Keterbatasan buku pelajaran dan juga pengajar disini menjadi salah satu
penyebab kesulitan tersebut. Pengajar yang tersedia untuk mengajar di tingkat
SM/MA di Yayasan YICDAI ini hanya ada 6 orang. Dan beberapa diantaranya
juga merupakan aparat pegawai di kantor desa yang memiliki tanggungjawab
yang cukup banyak untuk mengatur regulasi di desa tersebut. Sehingga dengan
merangkap dua pekerjaan tersebut menyebabkan sulitnya untuk memperhatikan
kebutuhan para siswa MA kelas X hingga XII.
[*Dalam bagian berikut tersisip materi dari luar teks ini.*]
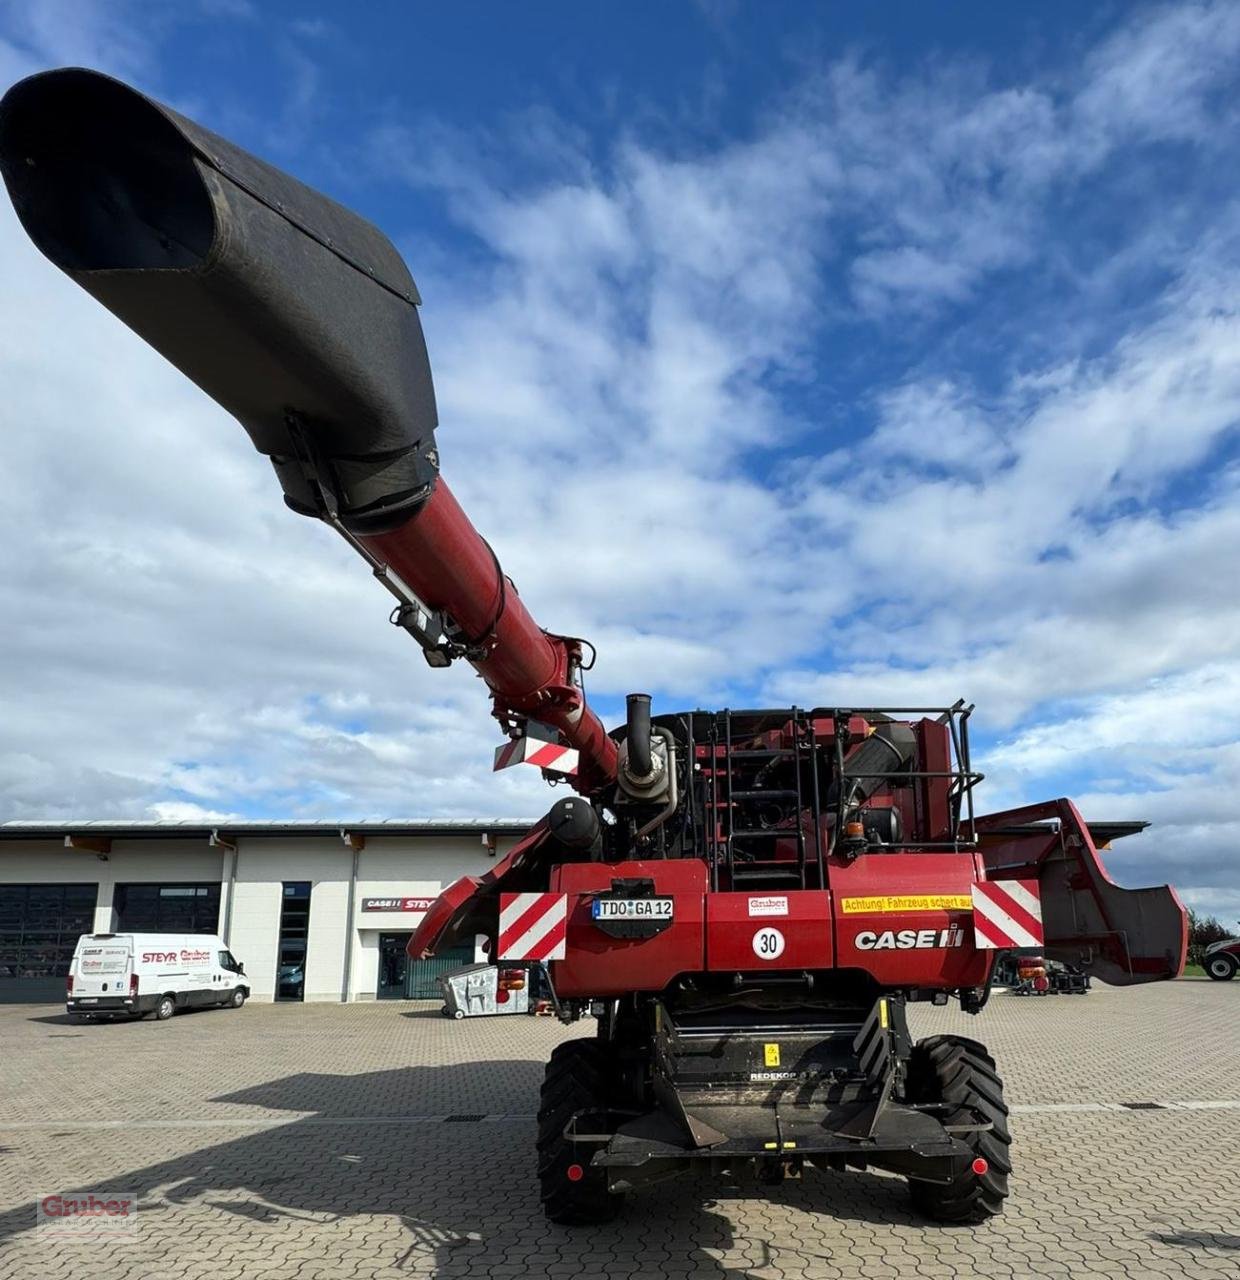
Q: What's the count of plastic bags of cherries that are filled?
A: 0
Guru adalah figur contoh dan panutan yang menjadi semangat dan
motivator murid-muridnya untuk senang bersekolah. Jika saya diberi kesempatan
untuk menjadi sosok guru di Yayasan YICDAI, pertama-tama saya akan mencoba
untuk meyakinkan orangtua yang memiliki anak usia sekolah untuk
menyekolahkan anak-anaknya. Karena dengan bersekolah maka kelak anak
tersebut akan dapat meningkatkan derajat hidup keluarganya. Dengan bersekolah
maka anak tersebut akan memiliki masa depan yang lebih baik dan tidak terjebak
hanya menjadi kuli di pabrik atau sekedar pengangguran di desa. Jika saya
menjadi guru di yayasan tersebut, saya akan menggali banyak-banyak informasi
dari internet dan buku mengenai cara mengembangkan berbagai potensi murid
yang ada di yayasan dari mulai potensi akademik hingga potensi di bidang lain
seperti olahraga, kesenian, dan lain sebagainya. Dan kemudian saya akan
membuat program yang bekerjasama dengan aparat pegawai kantor desa untuk
mengadakan penyuluhan pendidikan kepada seluruh warga yang ada di Desa
Caracas. Dengan begitu warga dapat memahami betapa pentingnya pendidikan di
zaman globalisasi ini. Betapa pendidikan dapat memberikan berbagai manfaat di
masa depan kelak.
Selain itu saya akan mencari banyak-banyak informasi mengenai berbagai
Universitas Negeri yang ada di Indonesia beserta dengan tawaran-tawaran
beasiswa bagi mahasiswa pintar yang kurang mampu yang ada di dalamnya. Dan
kemudian memperkenalkan dan mensosialisasikan hal tersebut kepada seluruh
siswa di Yayasan YICDAI. Karena sesungguhnya sangat banyak tawaran
beasiswa yang diberikan di berbagai perguruan tinggi negeri di Indonesia. Dengan
begitu akan menjadi motivasi tersendiri bagi mereka untuk belajar dengan
sungguh-sungguh dan melanjutkan sekolah ke perguruan tinggi tanpa harus
khawatir dan mempermasalahkan “biaya kuliah yang mahal”.